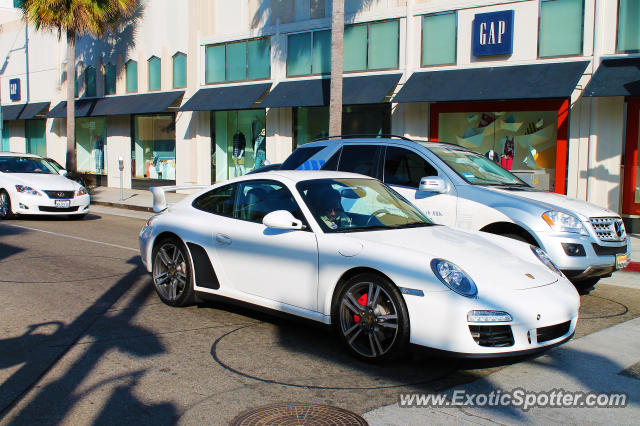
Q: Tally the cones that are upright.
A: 0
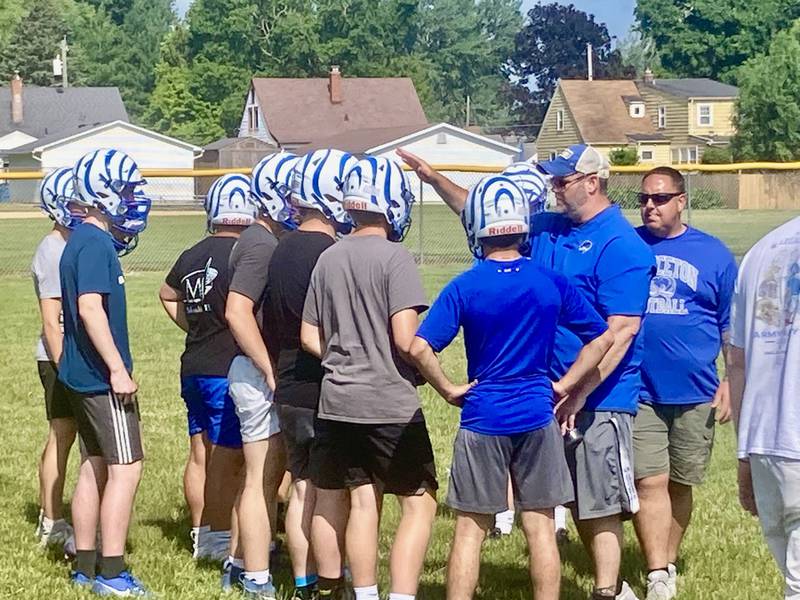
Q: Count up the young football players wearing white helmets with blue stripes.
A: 8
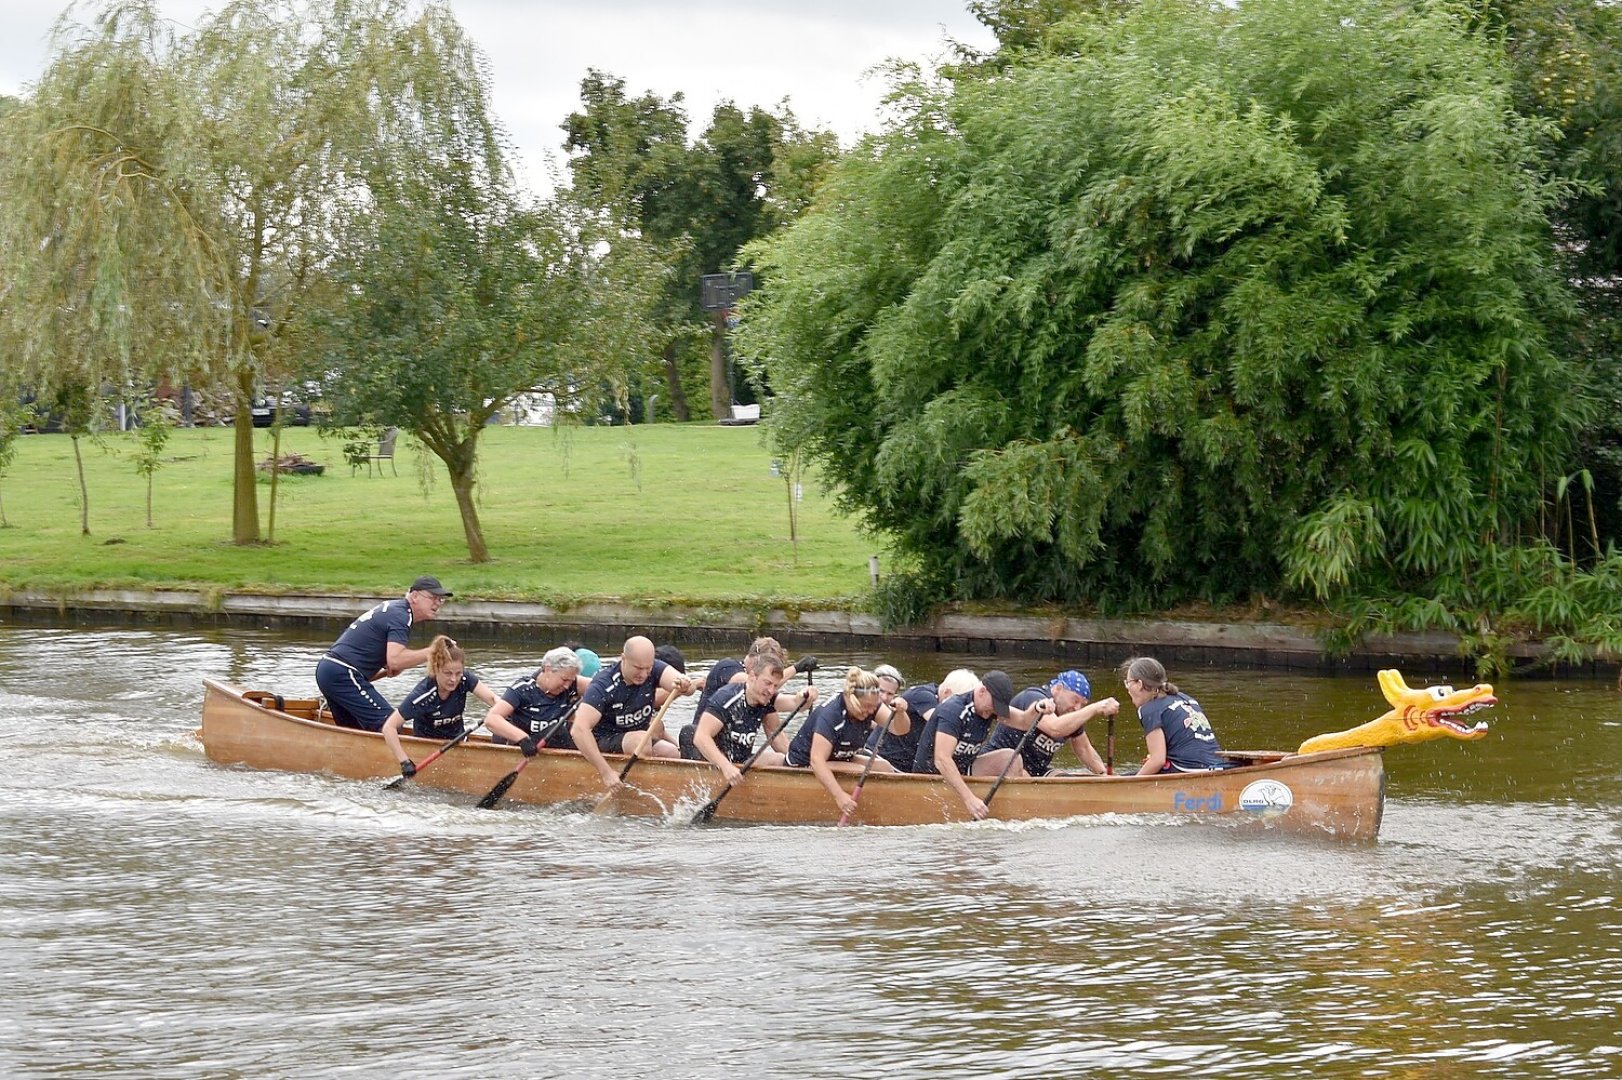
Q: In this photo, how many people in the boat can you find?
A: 14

• **DIRECTIONS FOR THIS TASK**:
For this exercise, transcribe exactly only the lines from the one containing "Q: Count up" through the end of the listing, inclusive, without the pictures.

• **OUTPUT**:
Q: Count up the young football players wearing white helmets with blue stripes.
A: 8
Q: In this photo, how many people in the boat can you find?
A: 14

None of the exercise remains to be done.